I awoke to Kakashi still holding his arms around me, his face buried in the back of my neck, and I felt his soft breaths agaisnt it. He had been there next to me, touching, holding me all through the night, and not once did I awake in fear of what might happen. I released my breath in a sigh, closing my eyes again, finding comfort in his warmth. I reached down and wrapped my hand around on of his, intertwining my fingers in his long, slender ones. I stayed like that for a few moments, before I realized what I was doing.

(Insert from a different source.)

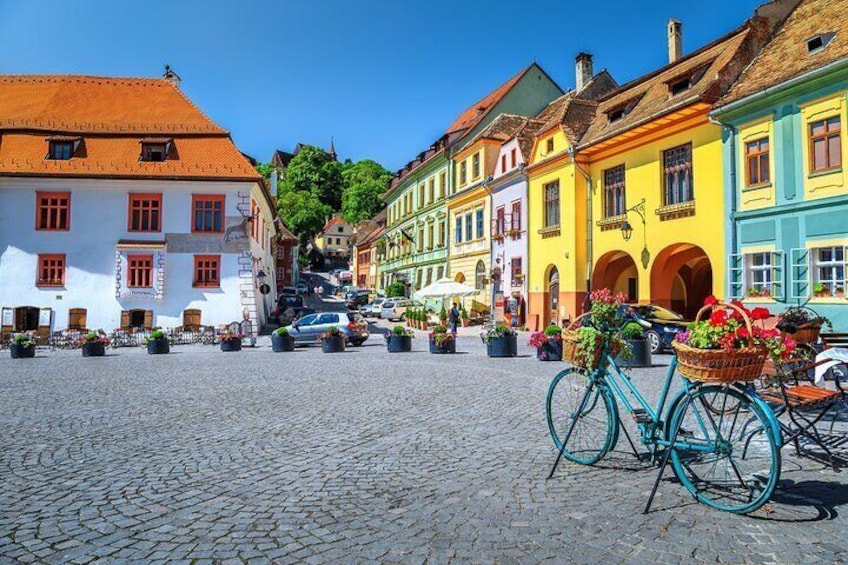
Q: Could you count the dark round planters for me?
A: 11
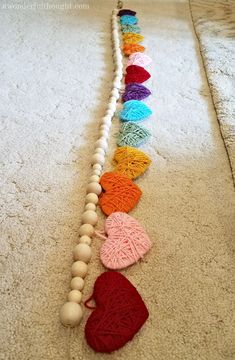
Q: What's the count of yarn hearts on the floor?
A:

I was falling for this man.

As the realization sank into my mind, I tried to wiggle free, desperate to break from his hold. As if sensing my change, Kakashi awoke, and I felt his grip tighten. His arms that had felt so comforting only a moment before now felt as if they were crushing me as he held my back against his chest. I heard his deep voice as his hand finally left my own, and reached up to lightly stroke my neck, a warning.

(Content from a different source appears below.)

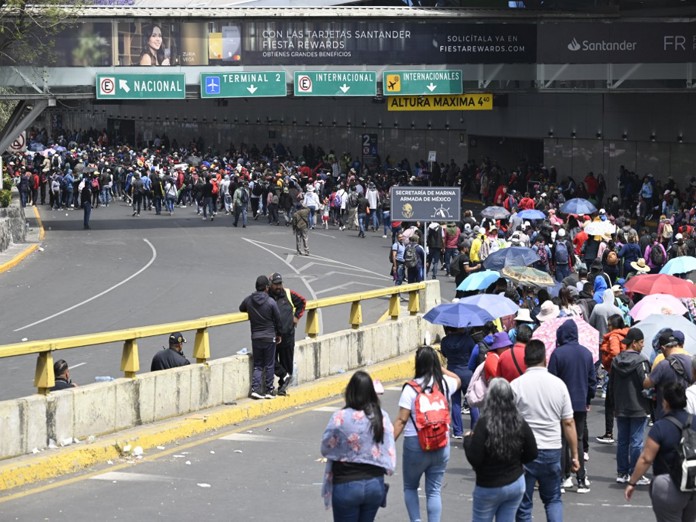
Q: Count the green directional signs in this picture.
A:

"Where do you think you're going, hm?"

There was something about his voice that made me stop. I couldn't tell if it was possessiveness, or anger, or worry, but whatever it was, it made my body stop struggling aginst his arms. My hand reflexively went to his arm, and I could feel the muscles as I ran my hand along it, towards the hand that still floated around my neck. I held it in my own as I spoke, trying not to let my voice crack.

"I just needed to use the restroom," I said in a light voice, trying to calm not only myself, but Kakashi as well. "I didn't mean to wake you,"

I pulled his hand infront of my face, and sat there rubbing my thumbs along his palm, and I felt the grip of his other arm loosen. I stiffened slightly when I felt his hand and body pull away, taking the heat with him. I felt his hands on my waiste and he turned me onto my back. His head went to my neck and his breath sent shivers down my spine. I felt his face moving over my skin, his nose gently brushing against my cheeks, then my ear, and down my neck to my collar bone.

"Do you know how hard it is to keep myself from you? Do you know how much lust I feel at just the thought of you, let alone sharing the same bed with you?" He asked.

I didn't get a chance to respond, as a gasp of pleasure escaped my lips when he finally chose a spot to place his lips along my neck. My body arched slightly, trying to get closer to him, and I had to fight back the urge to grab his head and wrap my legs around his waist.

"God, you just love to make it even harder, don't you?" He asked again before placing his lips on the same spot.

I felt his hair tickle my face and pulled away slightly. Why was I allowing this? Why did I want it? Why did I want his self control to break, and for him to just do it? For him to satisfy this craving I have?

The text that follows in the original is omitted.